◆ Provided records:

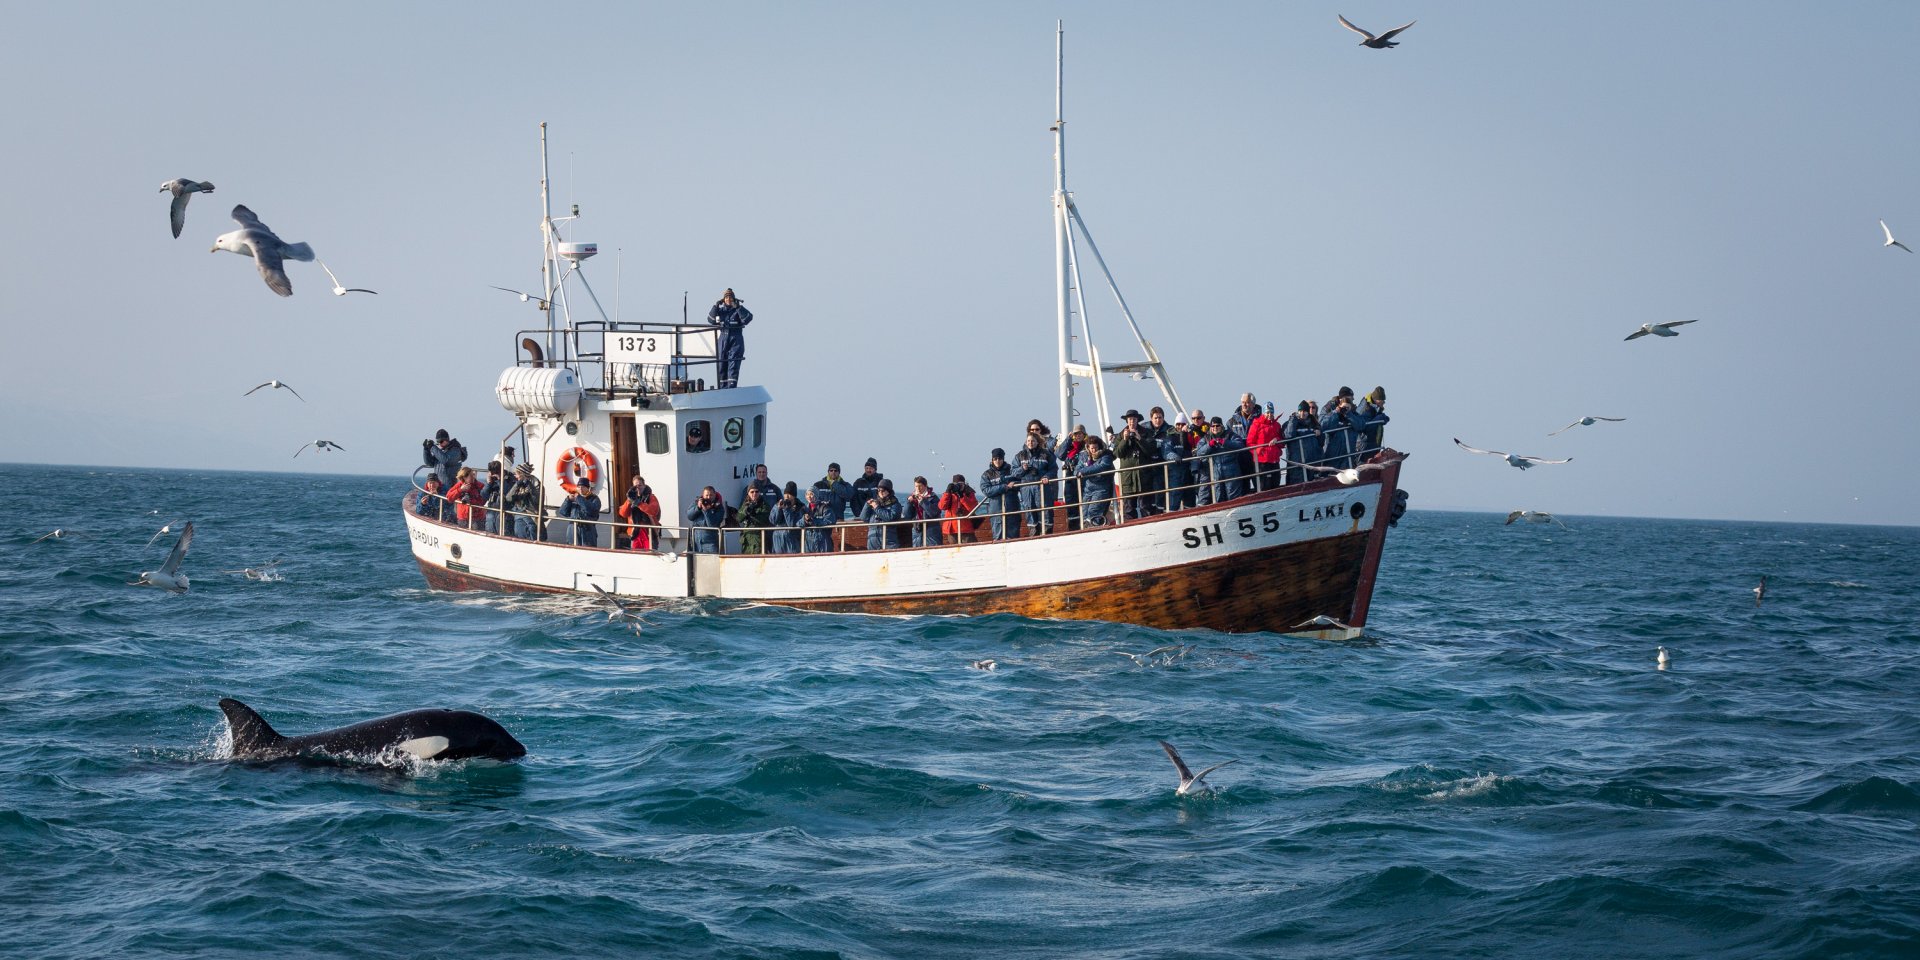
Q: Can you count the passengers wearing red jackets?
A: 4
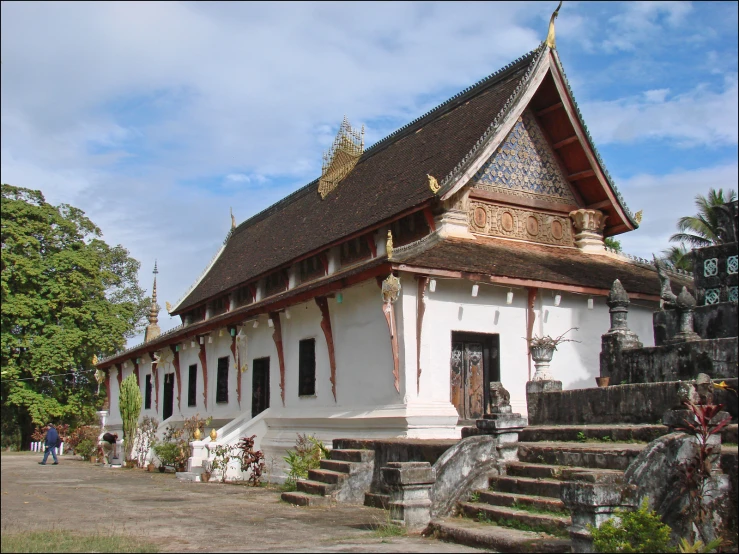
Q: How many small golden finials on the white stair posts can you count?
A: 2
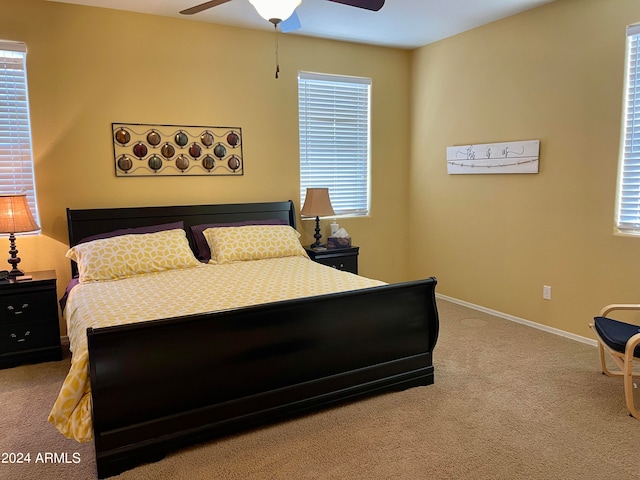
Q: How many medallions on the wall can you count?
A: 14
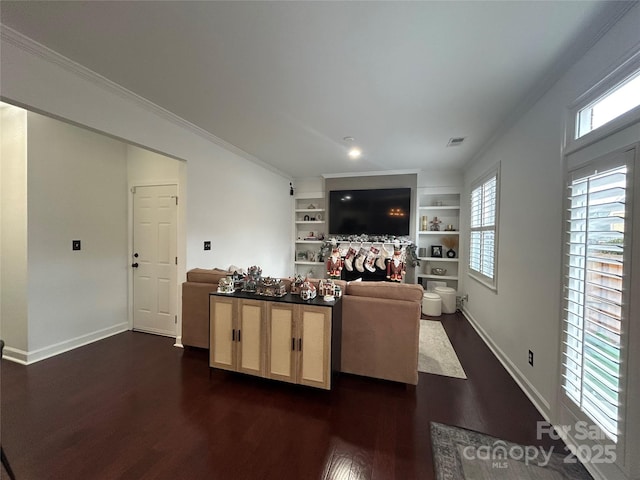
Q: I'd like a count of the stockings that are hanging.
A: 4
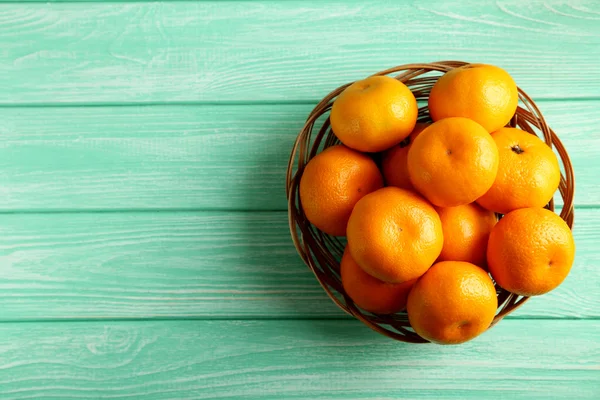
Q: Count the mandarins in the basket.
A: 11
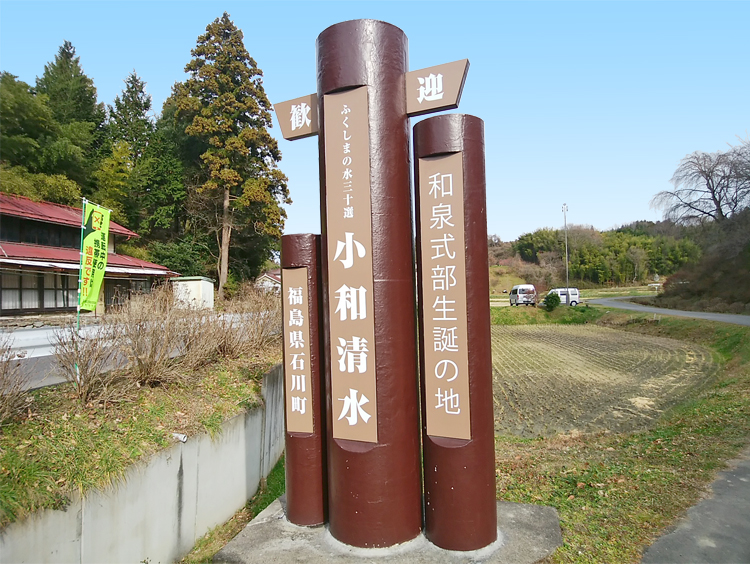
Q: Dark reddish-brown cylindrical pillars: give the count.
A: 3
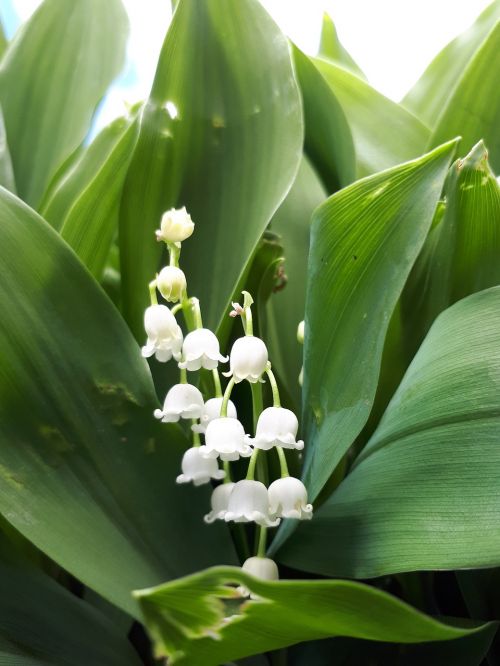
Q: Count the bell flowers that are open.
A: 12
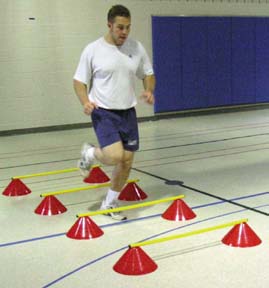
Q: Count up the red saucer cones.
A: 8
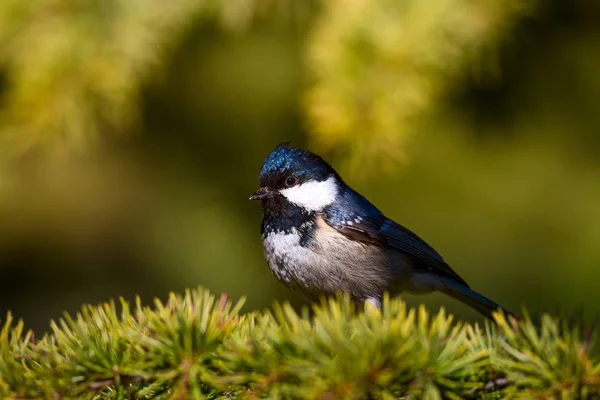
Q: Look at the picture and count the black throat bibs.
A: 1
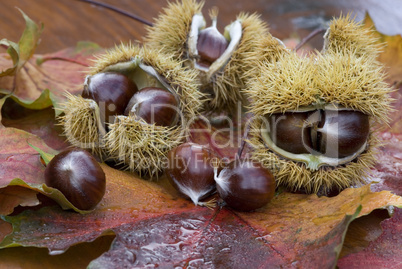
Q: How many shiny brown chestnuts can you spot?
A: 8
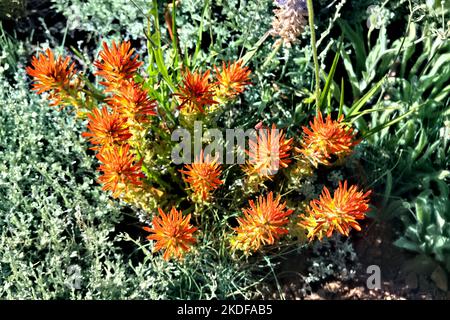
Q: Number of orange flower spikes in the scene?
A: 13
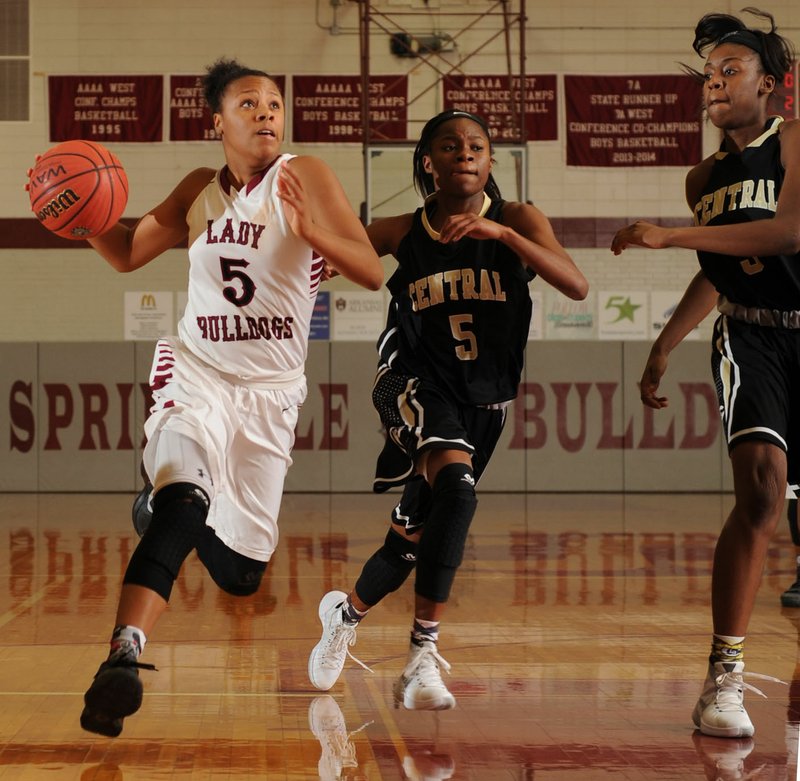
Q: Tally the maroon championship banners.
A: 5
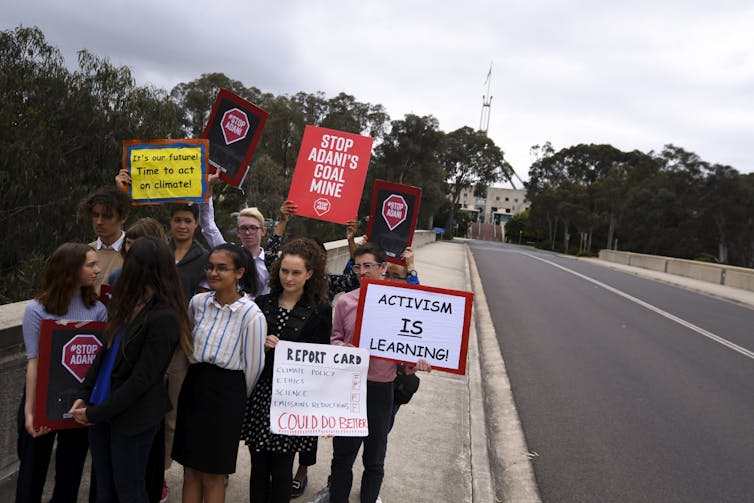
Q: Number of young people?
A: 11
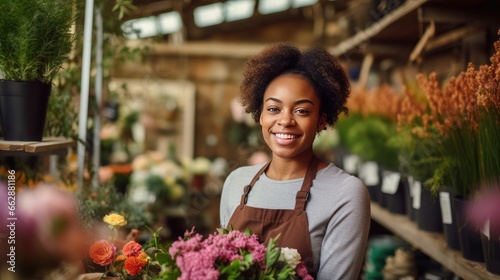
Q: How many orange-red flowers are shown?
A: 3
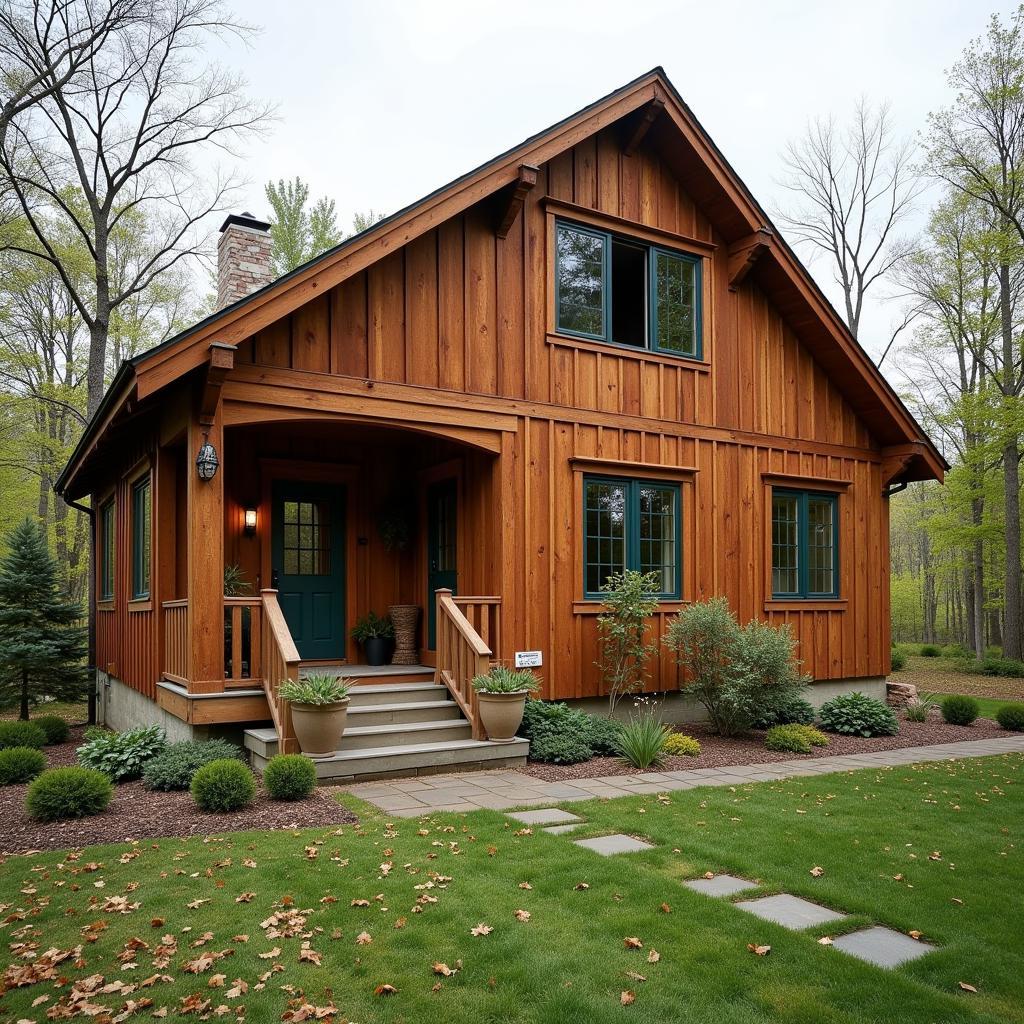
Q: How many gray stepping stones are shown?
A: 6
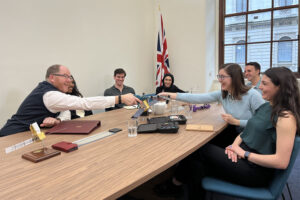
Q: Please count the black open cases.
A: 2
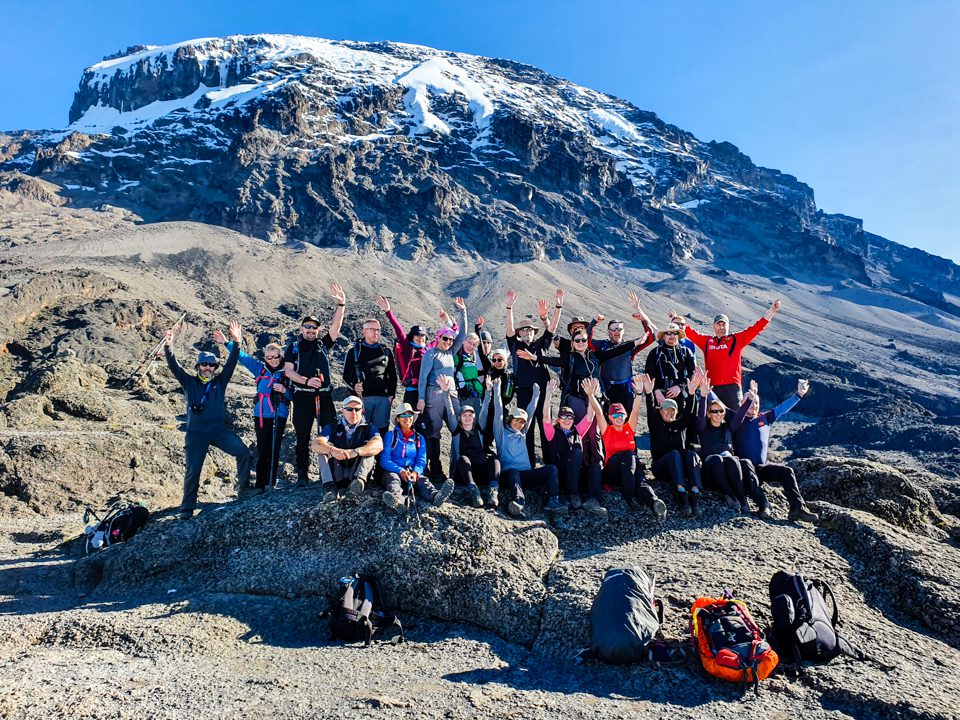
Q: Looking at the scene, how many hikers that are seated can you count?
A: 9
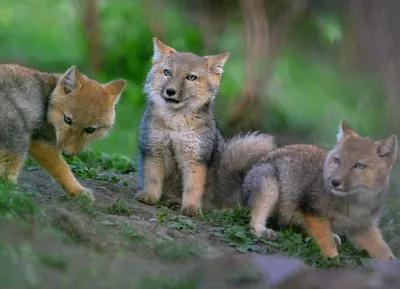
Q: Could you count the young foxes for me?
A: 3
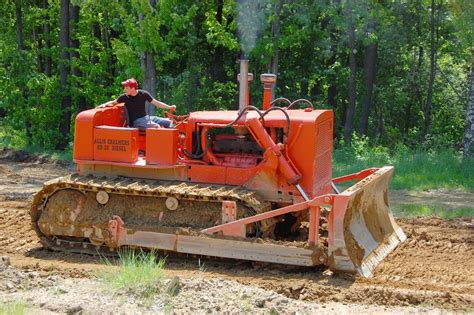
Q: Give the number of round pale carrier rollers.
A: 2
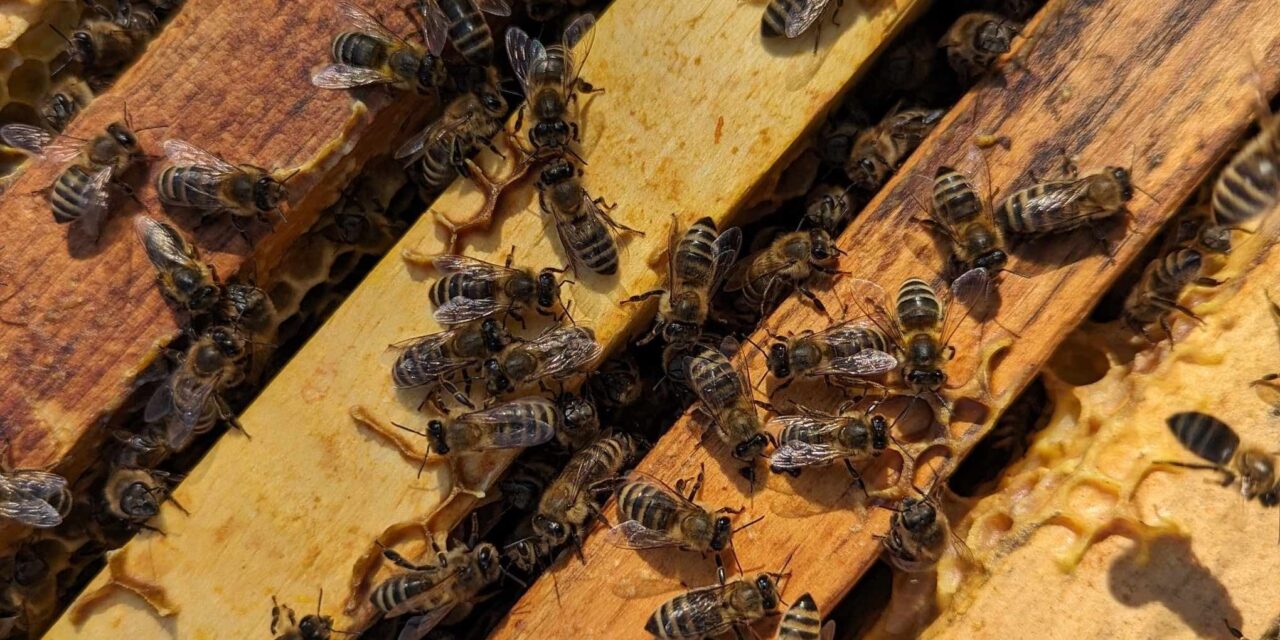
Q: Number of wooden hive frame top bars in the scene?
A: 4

◆ How to complete this task: This task calls for the records to be copied exactly, without pictures.

◆ Solution:
Q: Can you count the passengers wearing red jackets?
A: 4
Q: How many small golden finials on the white stair posts can you count?
A: 2
Q: How many medallions on the wall can you count?
A: 14
Q: I'd like a count of the stockings that are hanging.
A: 4
Q: Count the mandarins in the basket.
A: 11
Q: Dark reddish-brown cylindrical pillars: give the count.
A: 3
Q: Count the bell flowers that are open.
A: 12
Q: Count up the red saucer cones.
A: 8
Q: Look at the picture and count the black throat bibs.
A: 1
Q: How many shiny brown chestnuts can you spot?
A: 8
Q: Number of orange flower spikes in the scene?
A: 13
Q: Tally the maroon championship banners.
A: 5
Q: Number of young people?
A: 11
Q: How many orange-red flowers are shown?
A: 3
Q: How many gray stepping stones are shown?
A: 6
Q: Please count the black open cases.
A: 2
Q: Looking at the scene, how many hikers that are seated can you count?
A: 9
Q: Could you count the young foxes for me?
A: 3
Q: Give the number of round pale carrier rollers.
A: 2
Q: Number of wooden hive frame top bars in the scene?
A: 4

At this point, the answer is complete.